Stored items
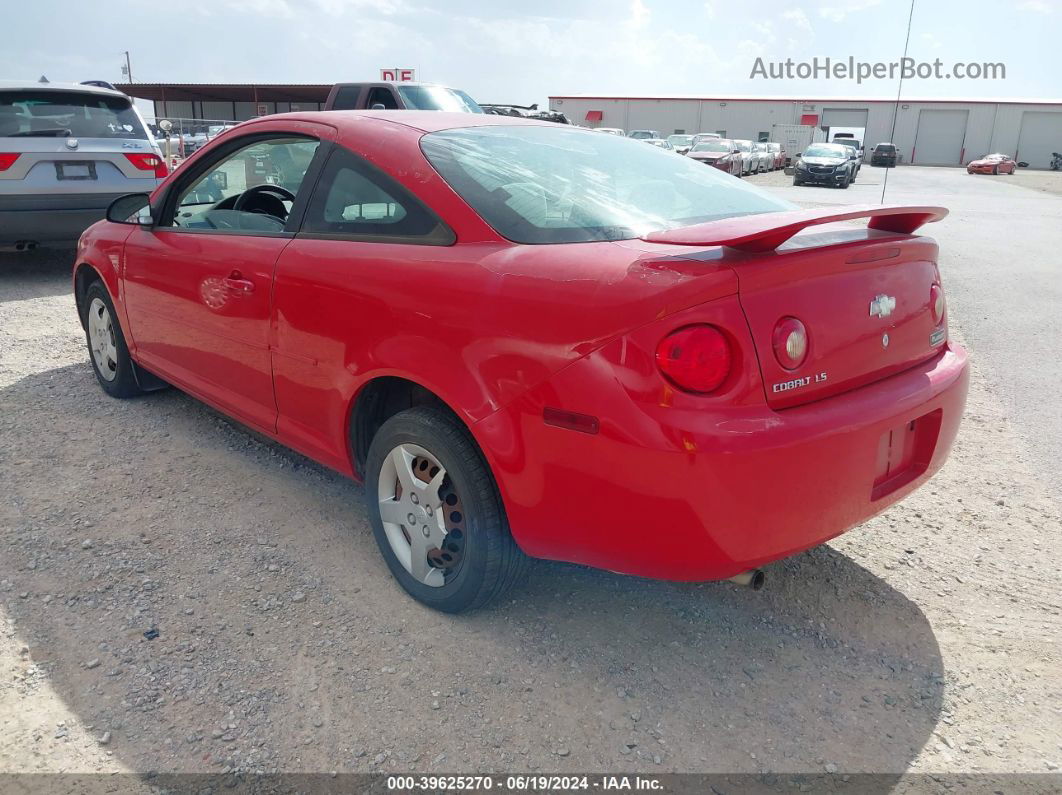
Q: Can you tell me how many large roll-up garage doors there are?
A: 3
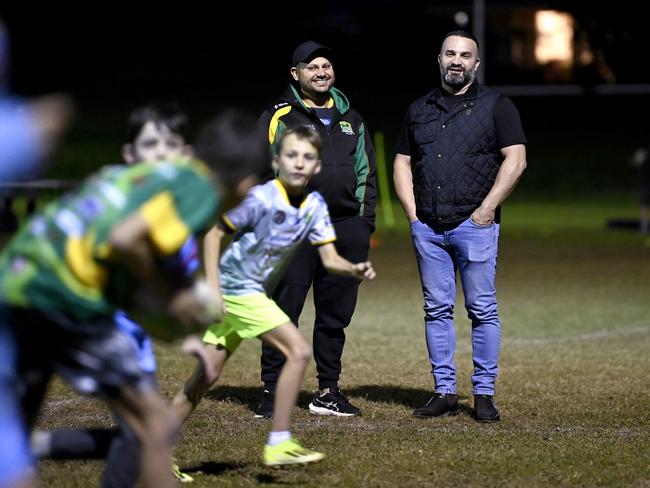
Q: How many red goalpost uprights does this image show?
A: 0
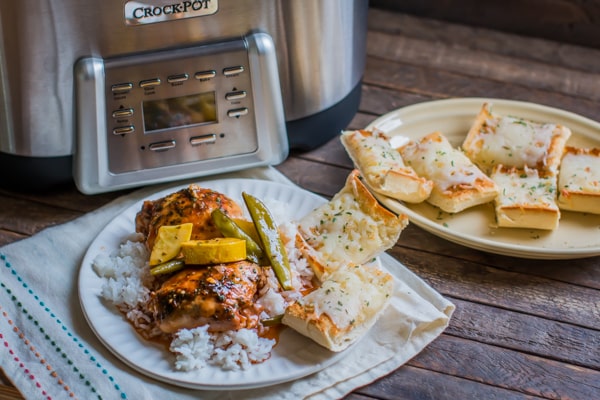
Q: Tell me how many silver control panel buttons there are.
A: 11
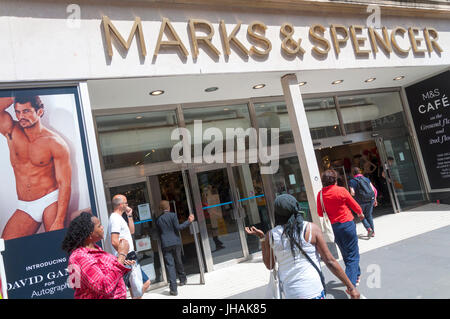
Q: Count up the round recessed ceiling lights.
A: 7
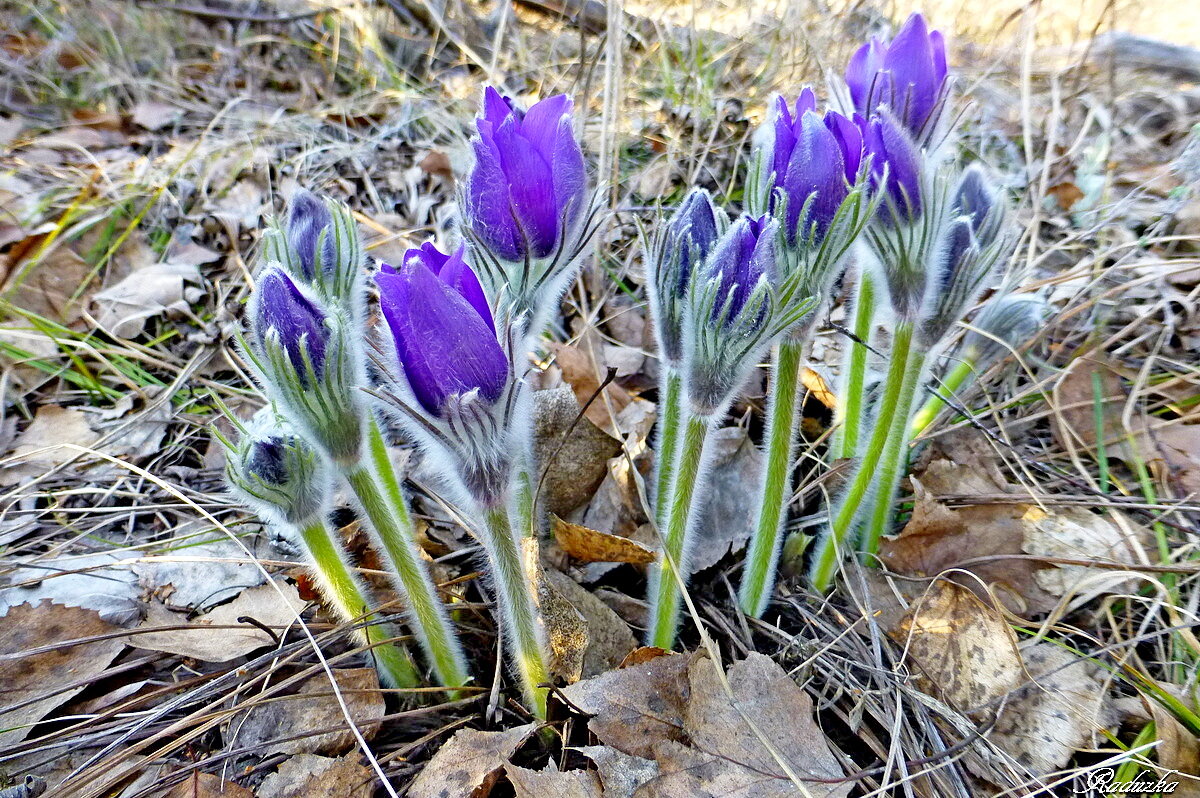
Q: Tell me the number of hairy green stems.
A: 12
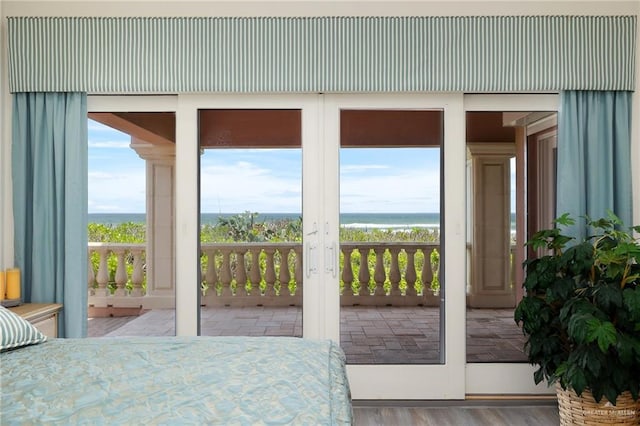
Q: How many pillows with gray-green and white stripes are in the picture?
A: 1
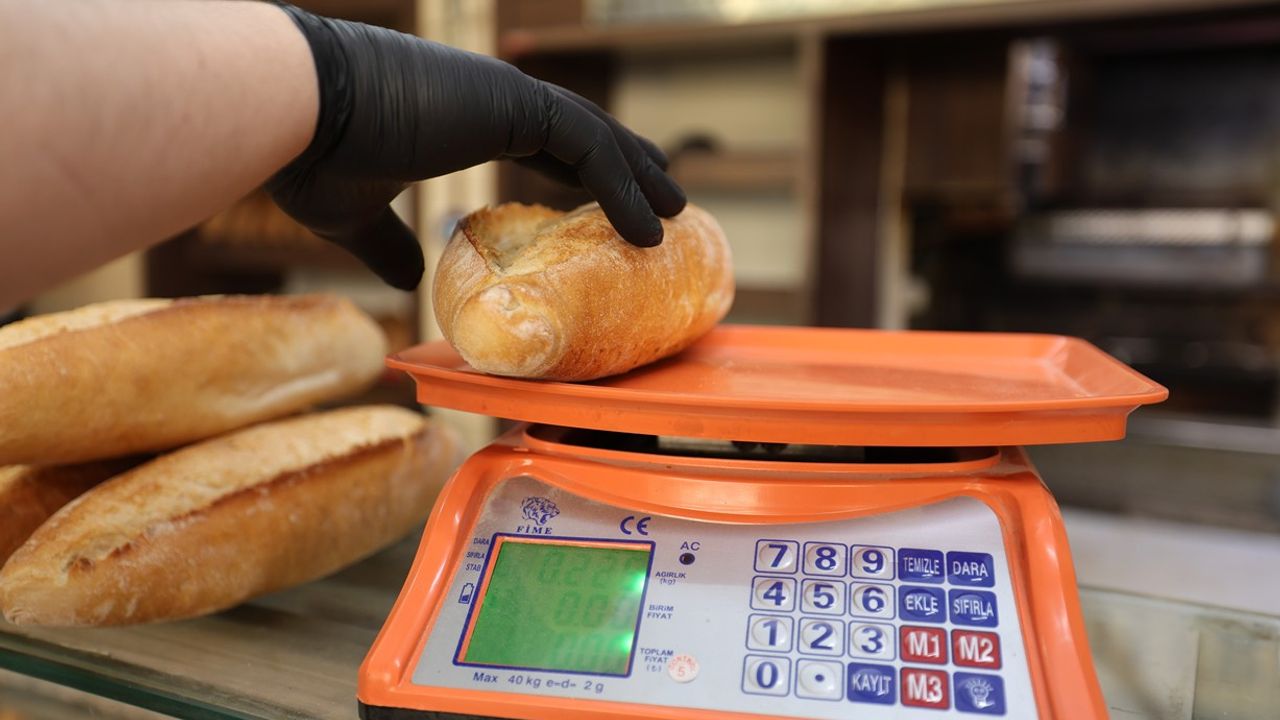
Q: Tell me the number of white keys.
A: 11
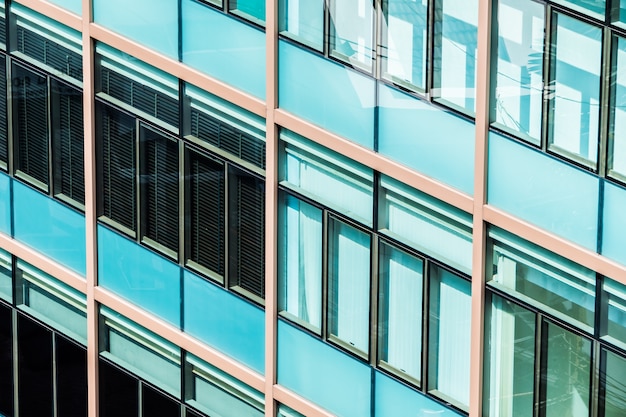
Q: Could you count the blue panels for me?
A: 13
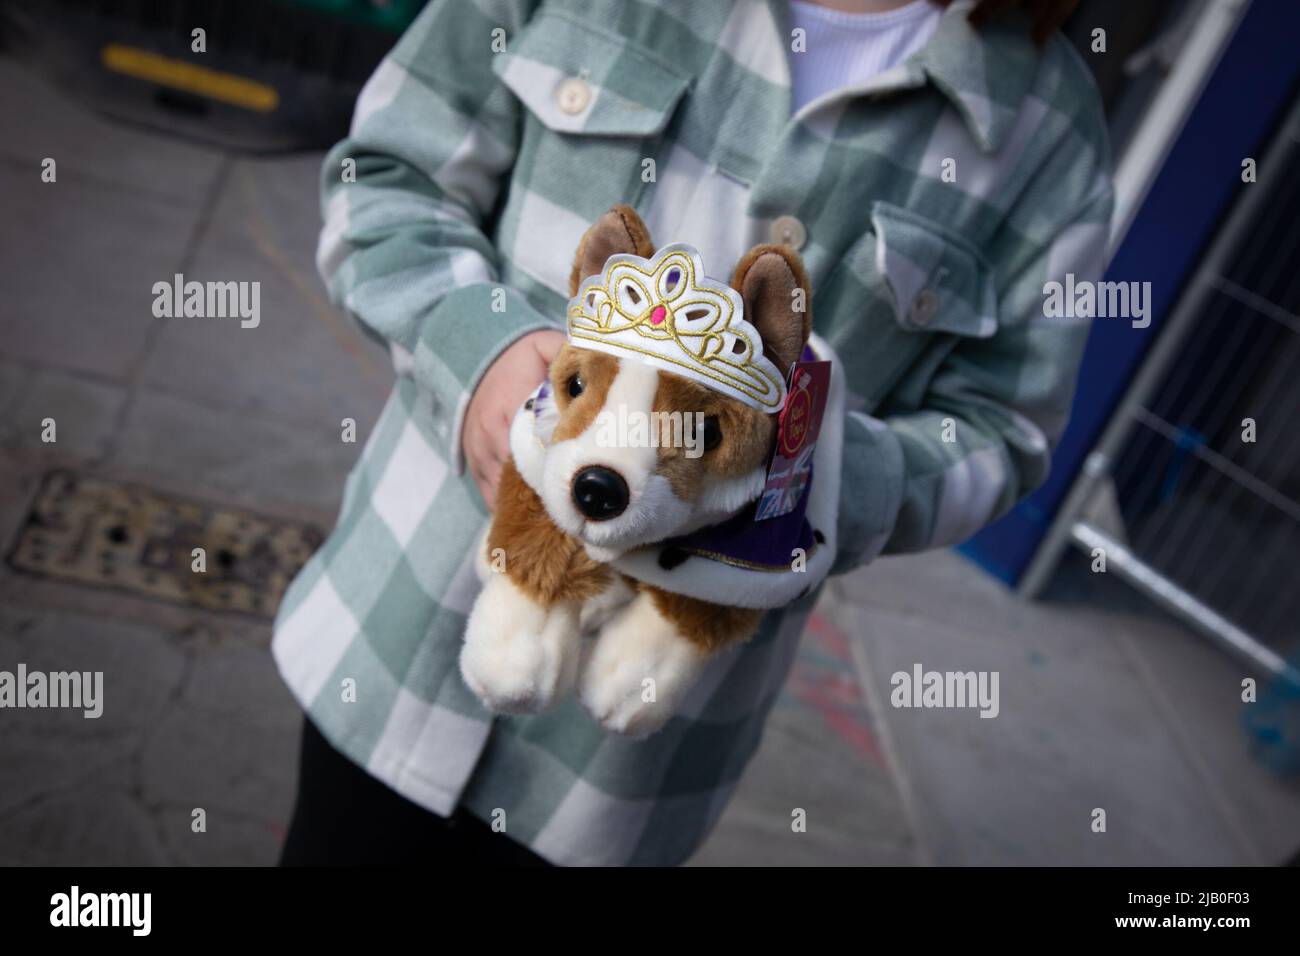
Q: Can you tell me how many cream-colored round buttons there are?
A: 3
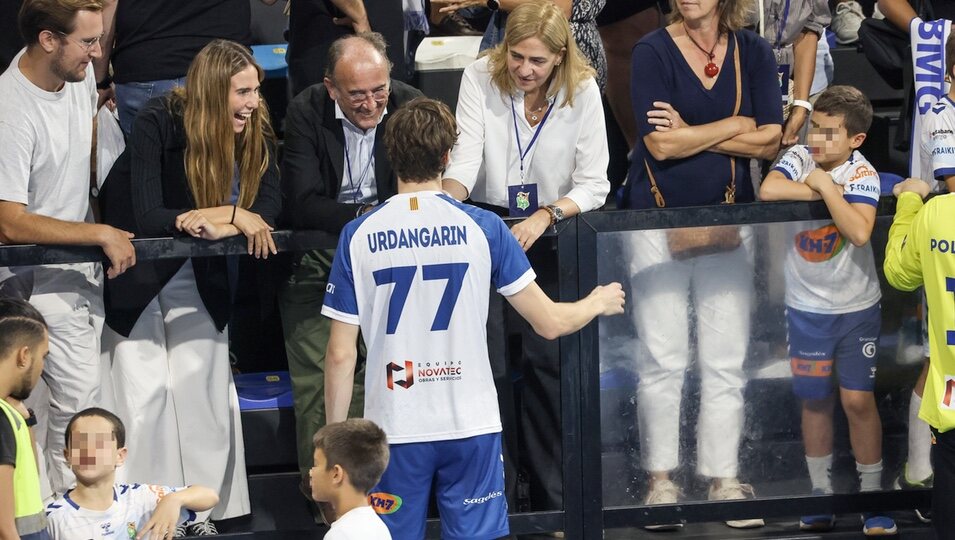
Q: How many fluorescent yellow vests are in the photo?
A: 1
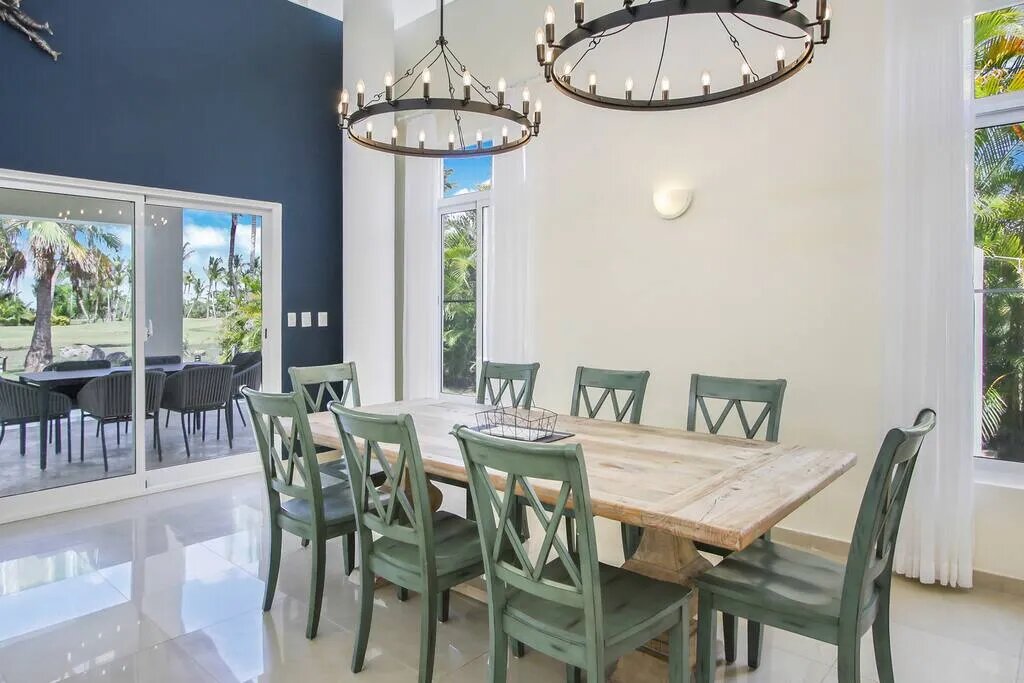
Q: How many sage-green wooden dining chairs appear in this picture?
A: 8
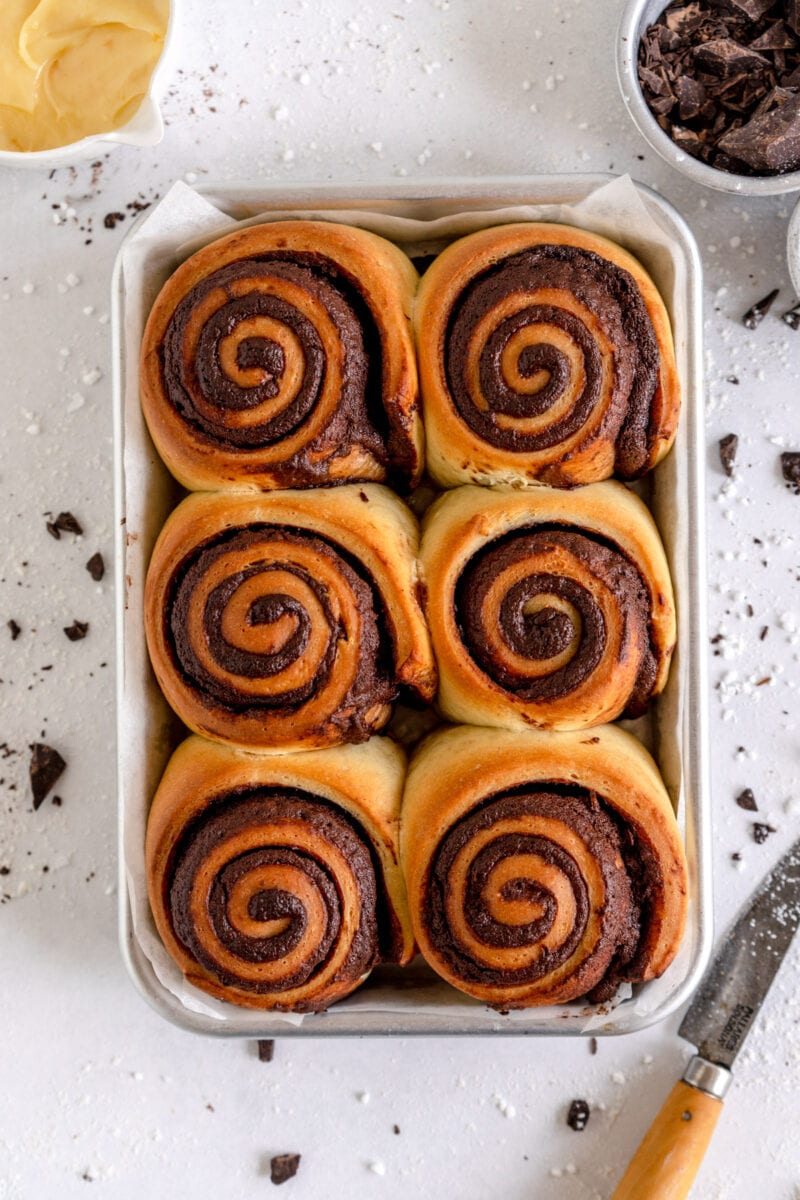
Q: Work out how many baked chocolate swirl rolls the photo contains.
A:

• Try it:
Your copy should repeat each entry above exactly but contain no pictures.

• Completed task:
Q: Can you tell me how many large roll-up garage doors there are?
A: 3
Q: How many red goalpost uprights does this image show?
A: 0
Q: Tell me how many silver control panel buttons there are.
A: 11
Q: Count up the round recessed ceiling lights.
A: 7
Q: Tell me the number of hairy green stems.
A: 12
Q: How many pillows with gray-green and white stripes are in the picture?
A: 1
Q: Tell me the number of white keys.
A: 11
Q: Could you count the blue panels for me?
A: 13
Q: Can you tell me how many cream-colored round buttons there are?
A: 3
Q: How many fluorescent yellow vests are in the photo?
A: 1
Q: How many sage-green wooden dining chairs appear in this picture?
A: 8
Q: Work out how many baked chocolate swirl rolls the photo contains.
A:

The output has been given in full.